These constitute some of many fundamental biases in favour of an absolutist, abstinence-focused approach to vaping in these regulations. This approach is, in turn, at odds with the adoption of a harm reduction strategy to other drugs by Health Canada and the Government of Canada. The potential of unintended consequences from restricting the viability of risk reduction products and services for people who use drugs is not just real, but abundantly clear, entirely foreseeable, and a horrendous attack on the autonomy, health and rights of millions of Canadians.

Vaping products are clearly substitutes for cigarettes. This has been well documented in the academic literature, and Professor Michael Pesko at the Department of Economics at Georgia State University has recently compiled an excellent review that is appended to this submission.

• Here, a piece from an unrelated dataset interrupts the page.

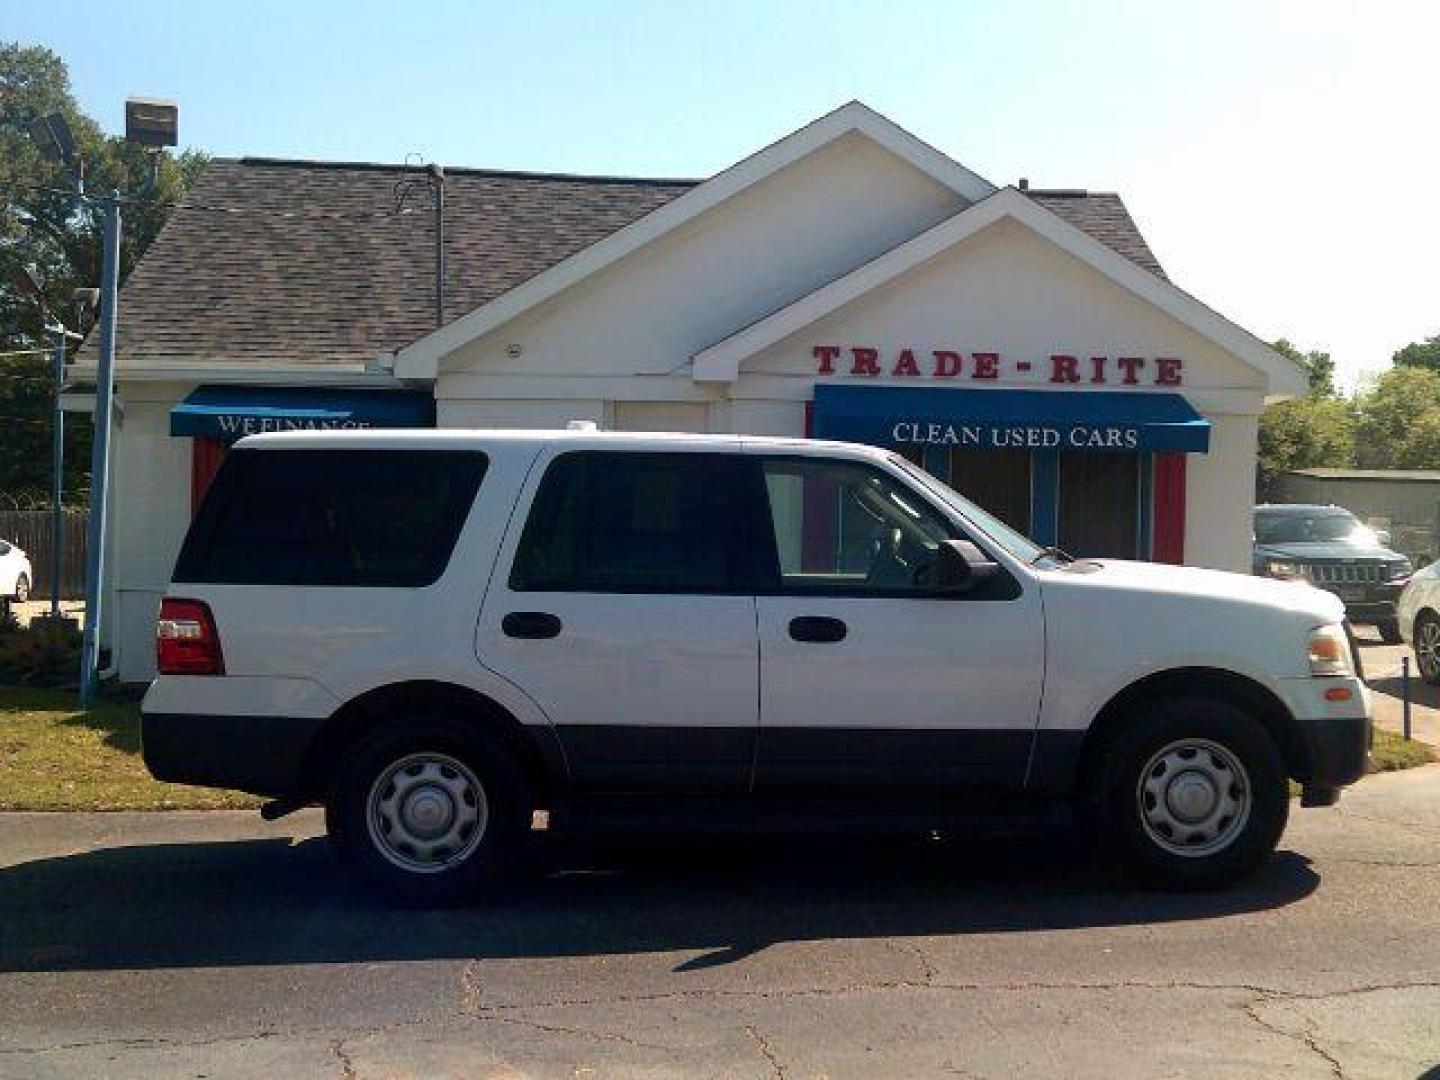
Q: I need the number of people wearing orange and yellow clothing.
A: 0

This was also the basis for the New England Journal of Medicine commentary Professors Frank Chaloupka, David Sweanor and Kenneth Warner published in 2015. It is noteworthy that Health Canada has chosen to ignore such a paper, along with a significant number of additional academic and popular media work by these and other experts that are germane to this regulatory proposal in its Regulatory Impact Analysis Statement (RIAS).

The evidence on the substitution effect of vaping and other non-combustible products in place of cigarettes is also shown in available market monitoring data from such firms as Nielsen, and reported by publicly listed tobacco companies and witnessed constantly in Canadian retailers of vaping products, none of which Health Canada appears to have consulted in producing this RIAS.

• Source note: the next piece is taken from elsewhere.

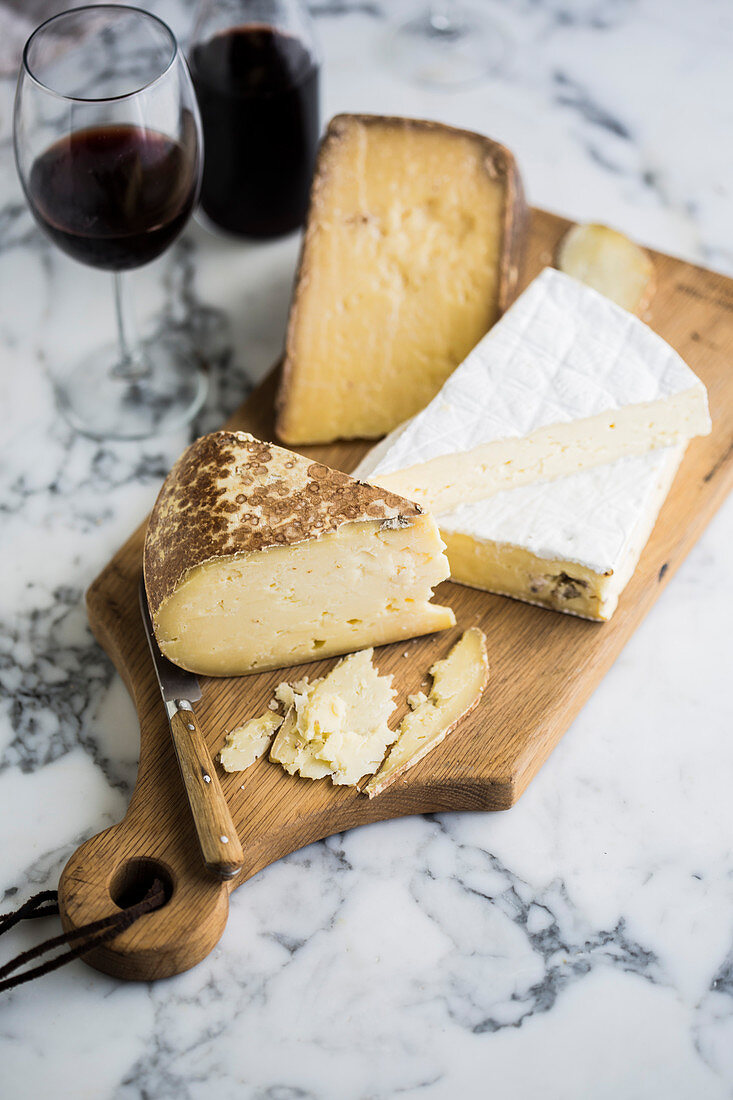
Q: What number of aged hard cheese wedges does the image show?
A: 2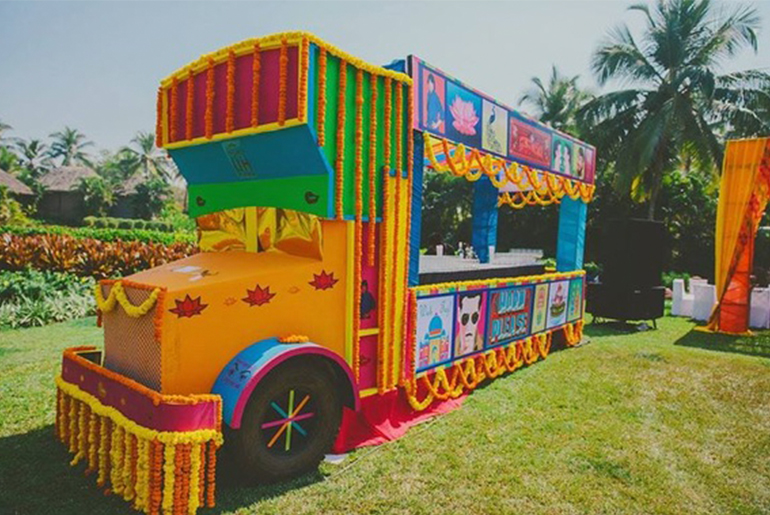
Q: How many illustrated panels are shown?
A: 12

The unavoidable fact is that any measure that makes vaping products comparatively less attractive will therefore cost lives amongst people who smoke but who might otherwise have switched.

To make this concrete, let us compare a 50-year-old smoker (who started at 15) with a youth of 15 who is on the verge of starting to vape. The adult has accumulated about half the risk of a life-long smoker and is at imminent high risk of fatal smoking-caused disease. Even if the youth, upon starting to vape, were guaranteed to switch over to smoking, they are still several decades behind the adult smoker in terms of mortality risk. In the heartless language of cost-benefit analyses, at the discount rate of 7% per year used by Health Canada for these proposed regulations, it would take six such youths starting to vape (and all progressing to life-long smoking) to balance out the cost of a single 50-year-old smoker who switches to vaping.

The RIAS avoids the key question of whether this use of such discount rates actually reflects the principles of our Charter of Rights and the protection of an individual’s right to life. Most policy experts, ethicists and citizens would weigh the pros and cons of vaping regulations rather than cherry-picked data to support a pre-existing bias, and Canadians deserve better from Health Canada. There are some other very good reasons to give higher priority to the health of long-time smokers:

1. By the time today’s youth are old enough to get sick from smoking, cigarettes may be obsolete.

Cigarettes have long been the dominant form of nicotine use in Canada, but there is no reason this should be the case even in two decades’ time. To the extent vaping products offer all the perceived advantages of smoking (in terms of nicotine delivery etc.) with few of the health risks, why shouldn’t cigarettes go the way of previous dominant but now obsolete technologies? (Horse-drawn carriages, unsanitary foods, deadly industrial machinery, snake-oil medicines, unsafe-at-any-speed automobiles, telegrams, electric typewriters etc.)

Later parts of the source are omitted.